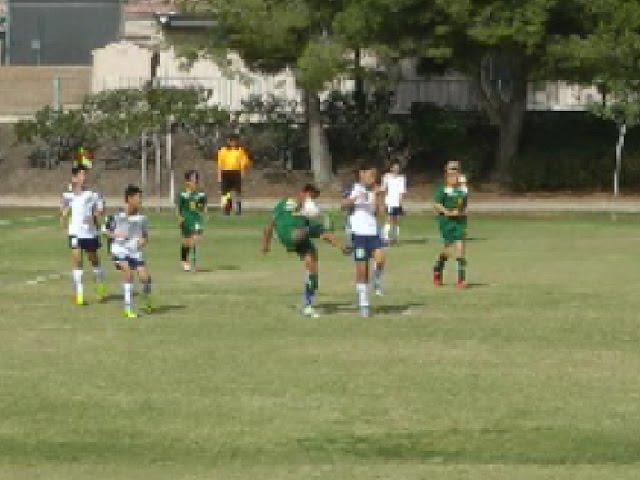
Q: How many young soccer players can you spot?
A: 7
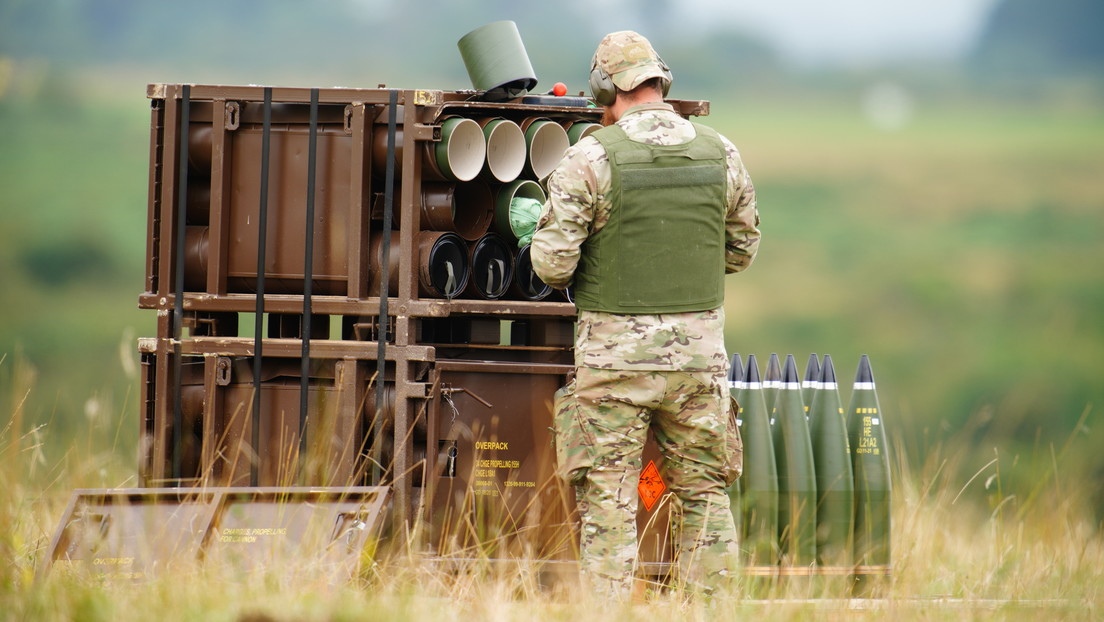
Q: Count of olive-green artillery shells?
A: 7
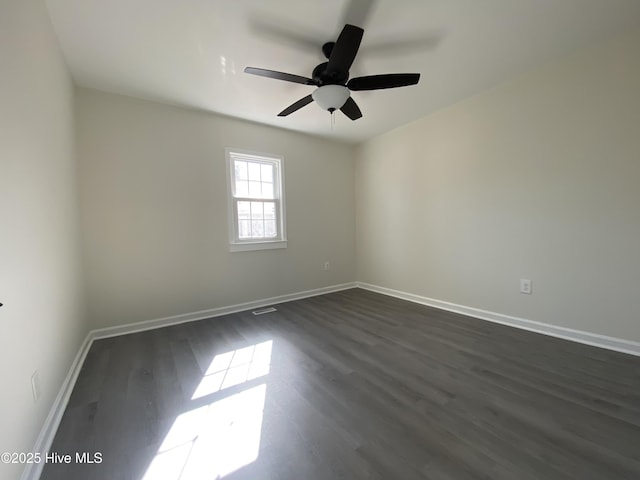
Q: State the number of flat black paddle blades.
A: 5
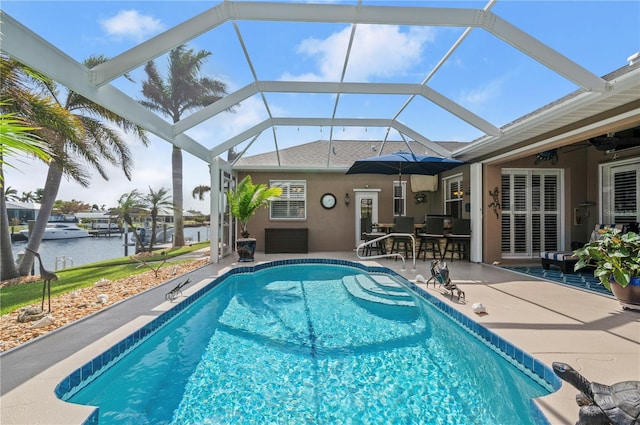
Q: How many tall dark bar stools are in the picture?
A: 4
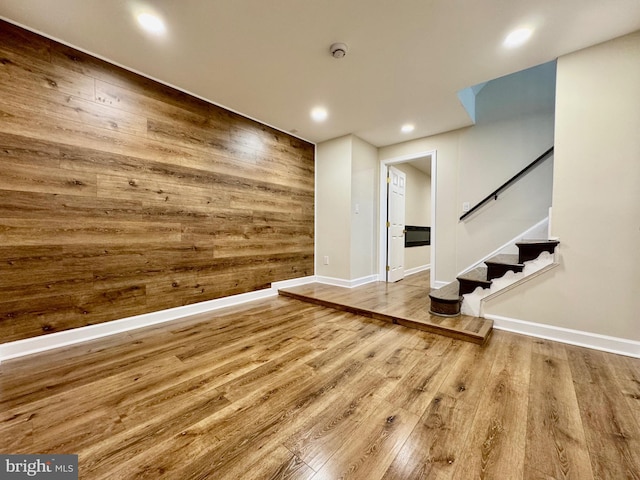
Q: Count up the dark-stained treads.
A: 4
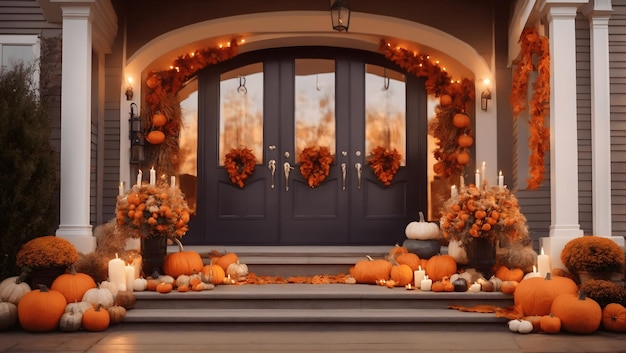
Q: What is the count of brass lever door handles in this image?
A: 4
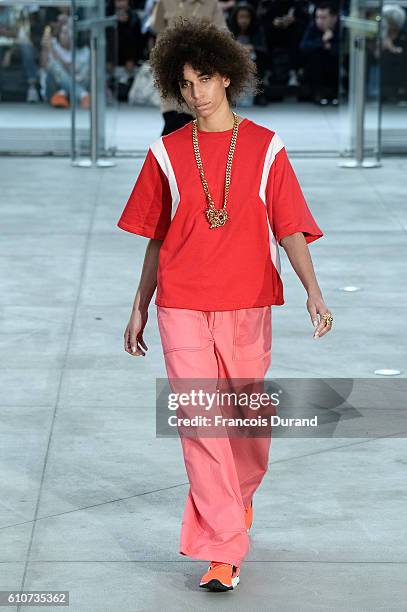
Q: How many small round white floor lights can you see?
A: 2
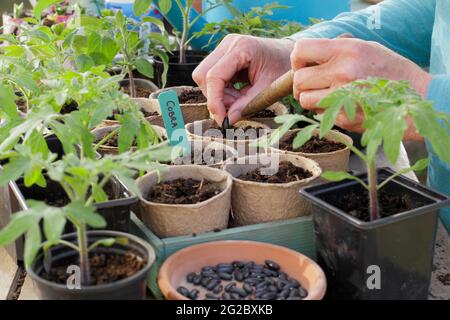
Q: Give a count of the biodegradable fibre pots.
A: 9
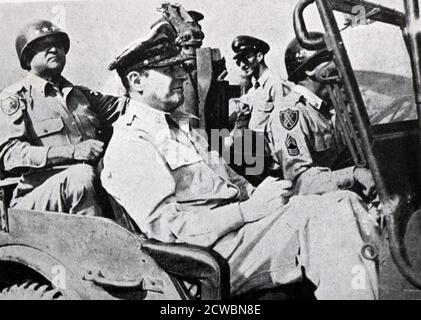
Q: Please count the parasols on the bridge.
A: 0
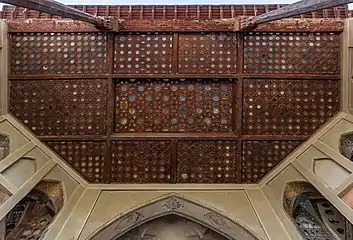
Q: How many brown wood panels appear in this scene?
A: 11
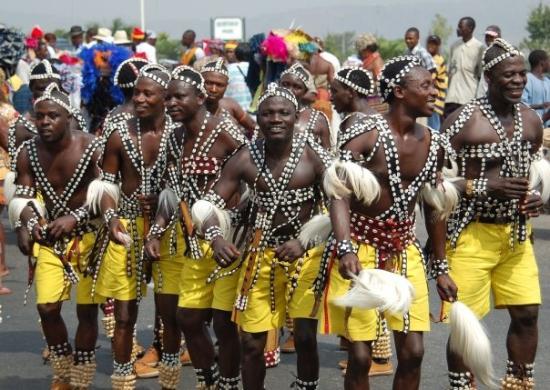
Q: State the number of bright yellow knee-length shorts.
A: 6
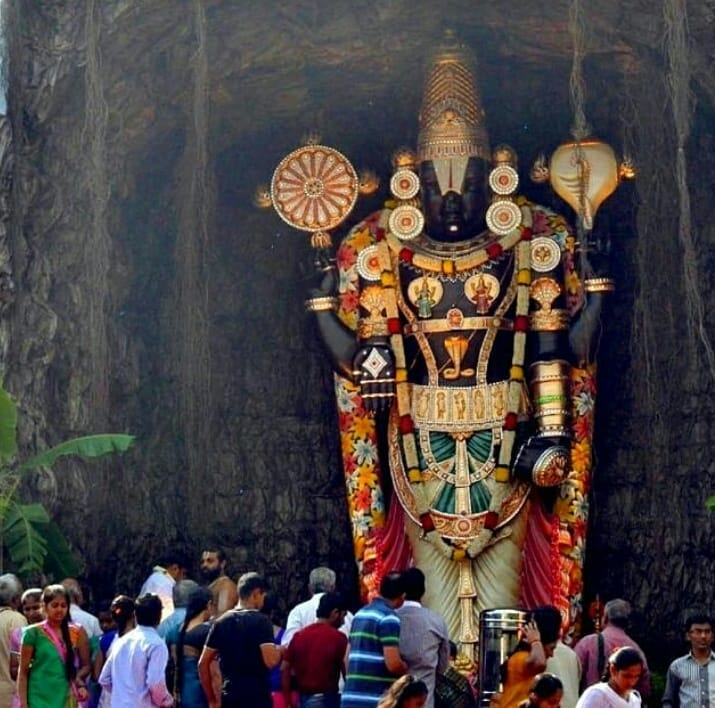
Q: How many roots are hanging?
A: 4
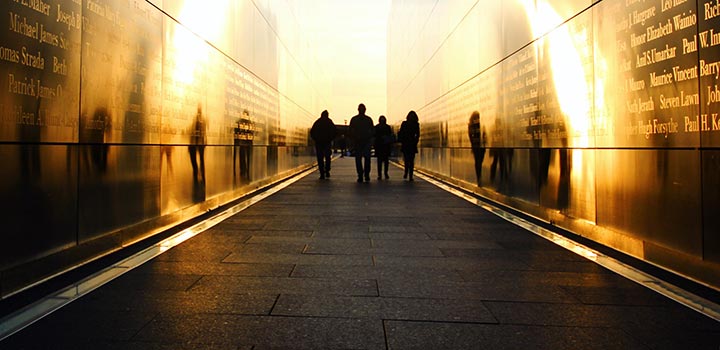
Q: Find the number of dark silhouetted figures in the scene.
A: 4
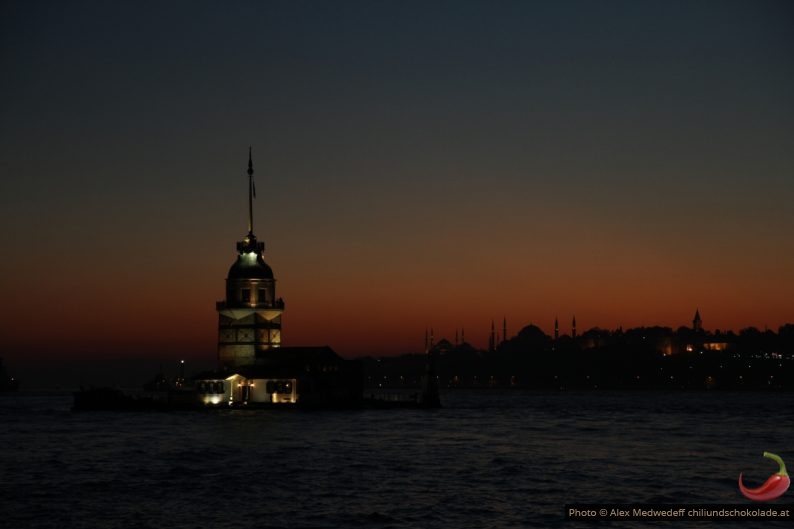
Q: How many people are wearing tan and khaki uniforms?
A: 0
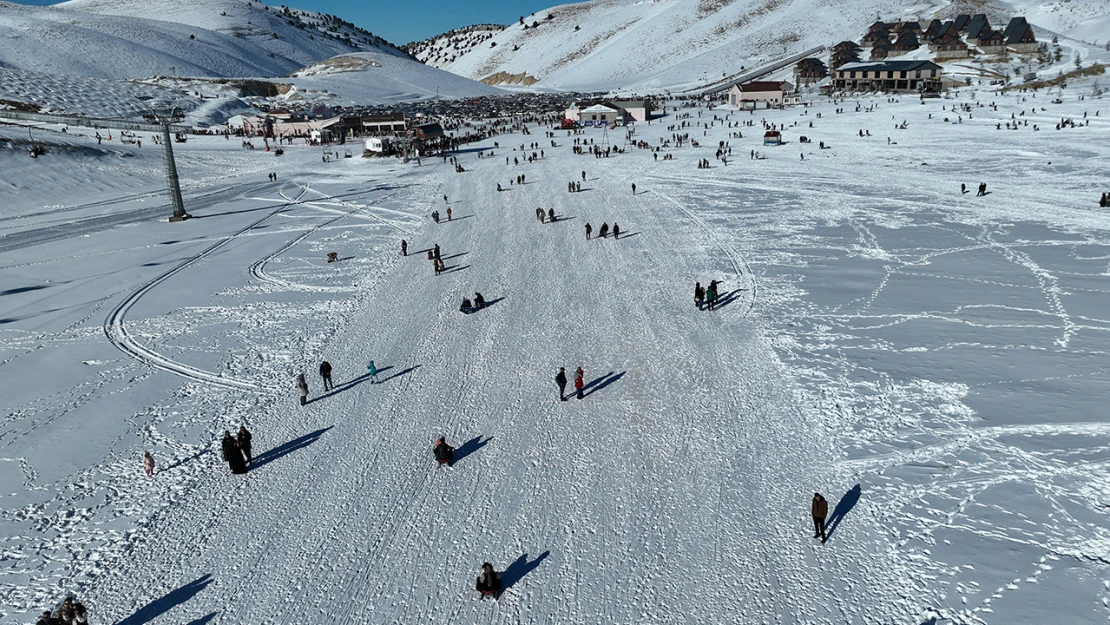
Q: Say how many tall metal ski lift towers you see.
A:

REQUIRED WORK:
Each entry should be set down exactly, pictures excluded.

EXERCISE OUTPUT:
Q: How many young soccer players can you spot?
A: 7
Q: Count of olive-green artillery shells?
A: 7
Q: State the number of flat black paddle blades.
A: 5
Q: How many tall dark bar stools are in the picture?
A: 4
Q: Count up the dark-stained treads.
A: 4
Q: What is the count of brass lever door handles in this image?
A: 4
Q: How many small round white floor lights can you see?
A: 2
Q: Give a count of the biodegradable fibre pots.
A: 9
Q: Please count the parasols on the bridge.
A: 0
Q: How many brown wood panels appear in this scene?
A: 11
Q: State the number of bright yellow knee-length shorts.
A: 6
Q: How many roots are hanging?
A: 4
Q: Find the number of dark silhouetted figures in the scene.
A: 4
Q: How many people are wearing tan and khaki uniforms?
A: 0
Q: Say how many tall metal ski lift towers you see.
A:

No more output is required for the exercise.